That speaks volumes to me about the character of the company, and affords it a new level of respect in my mind.

In fact, it kind of makes me wish my kids were still in diapers so I could go out and buy a box or two of Huggies.

Kind of.

Posted in Blog | 3 Comments

The Web alights against Huggies’ ‘ultimate test’

Share

I’m glad I’m not alone.

Sitting on the couch several weeks ago mindlessly watching television, I thought I was the only one offended by a Huggies commercial that portrayed dads as a bunch of buffoons.
Well, I’m taking some liberties with my interpretation, but that is the subtext to the series of commercials Huggies has dubbed “The Ultimate Test.” In the campaign, the company puts its diapers to “the ultimate test” by leaving dads alone to change their babies’ diapers without help.

In other words, if dads can do it without help from mom, then Huggies pass the test.
The commercial offended me right away, but I shrugged it off for a couple of weeks.

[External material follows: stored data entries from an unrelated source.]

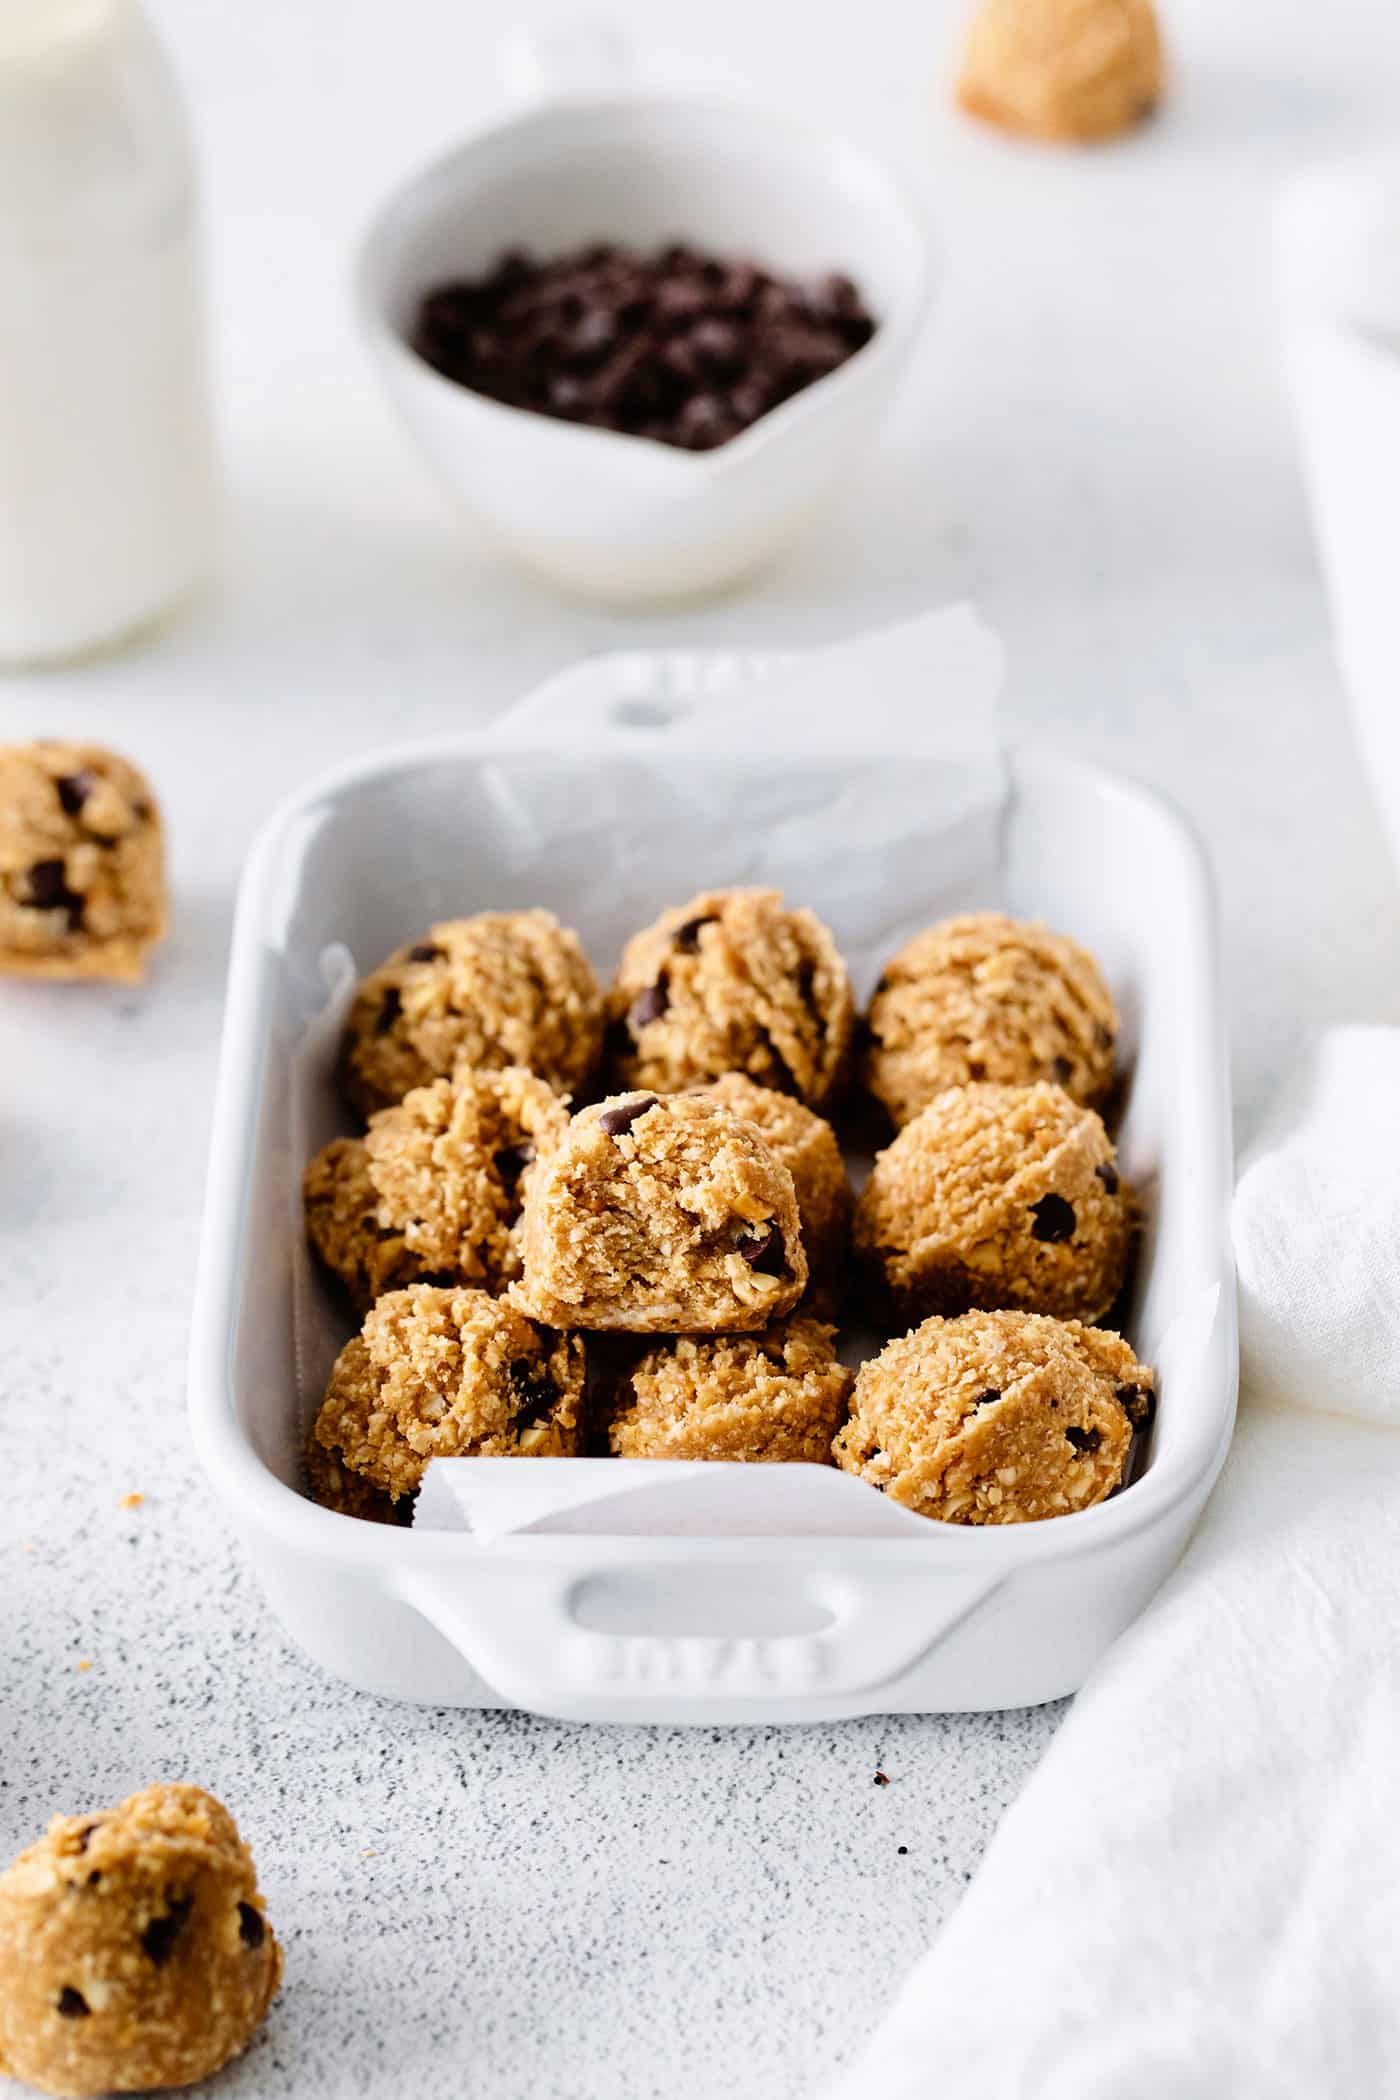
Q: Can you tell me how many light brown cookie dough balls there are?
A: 13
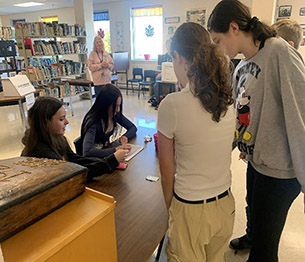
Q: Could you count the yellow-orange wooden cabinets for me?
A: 1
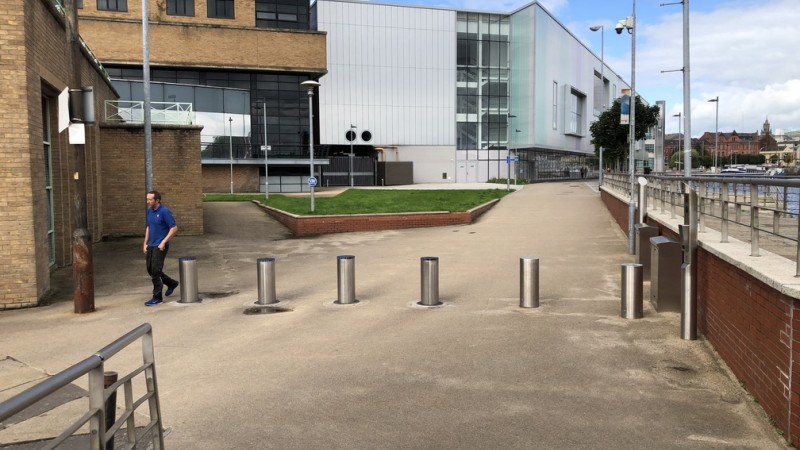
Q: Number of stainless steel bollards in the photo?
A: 6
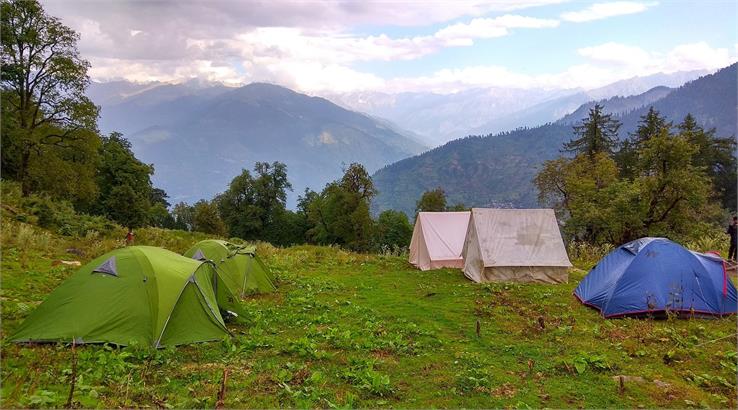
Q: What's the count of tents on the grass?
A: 5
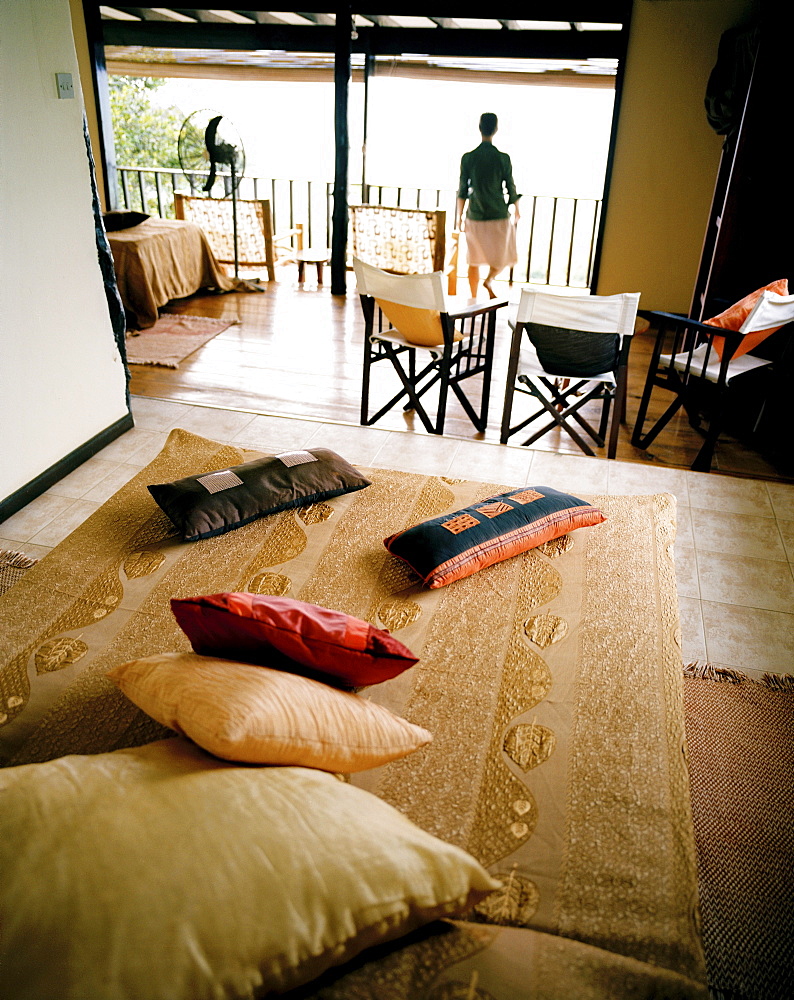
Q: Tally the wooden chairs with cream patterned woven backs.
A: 2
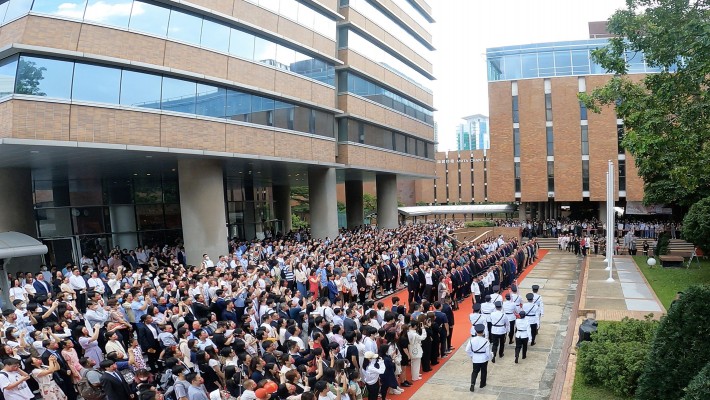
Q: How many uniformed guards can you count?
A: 10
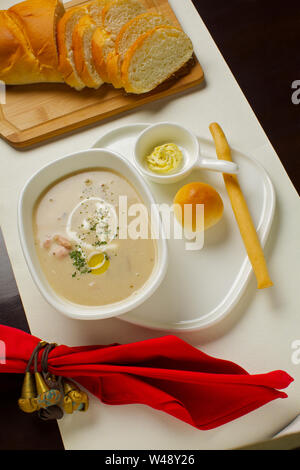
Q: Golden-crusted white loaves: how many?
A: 1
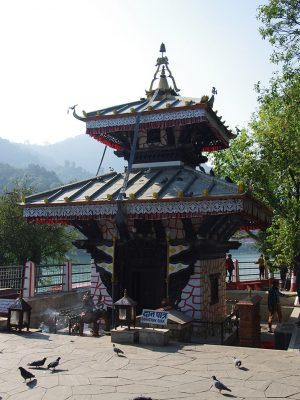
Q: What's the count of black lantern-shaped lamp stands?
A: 2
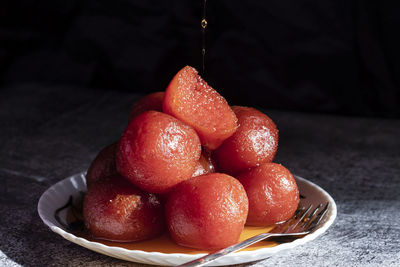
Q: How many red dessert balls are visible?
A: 9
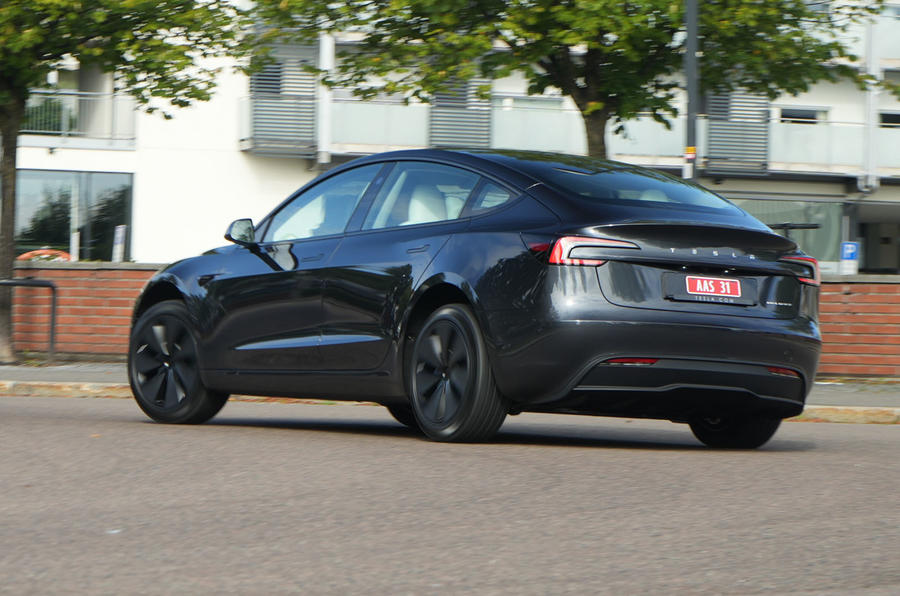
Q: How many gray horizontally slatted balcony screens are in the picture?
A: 3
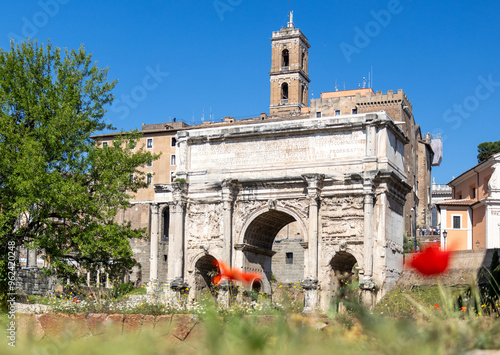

Then I saw it again, and a burr crept into my saddle that I could only dislodge by writing a blog post about it.

I searched the web for inspiration, primarily other folks who might feel the same way, but found nothing. A Google search found not a single complaint from anyone in the blogosphere.

But now word is starting to spread.

Vincent DiCaro, vice president of development and communications of the National Fatherhood Initiative, wrote a great post about the commercials:

“If you are not yet convinced that these ads send a terrible message about fatherhood, or that these ads are harmless and mean to be ‘funny,’ think of it another way,” he wrote. “There is a stereotype out there that women are worse drivers than men. So imagine a car commercial that says, ‘We are putting our new car to the ultimate test – giving it to a woman for 5 days to see if it survives!’ The outcry would be justifiably enormous.”

Yes, it would, Vincent, make no mistake about it.

Blogger Chris Routly pointed out in his blog post that Huggies has responded to the criticism by saying, in part: “Yes, we could’ve done the Mom Test. But for the first time, we felt that Dads deserved to be celebrated just as much.”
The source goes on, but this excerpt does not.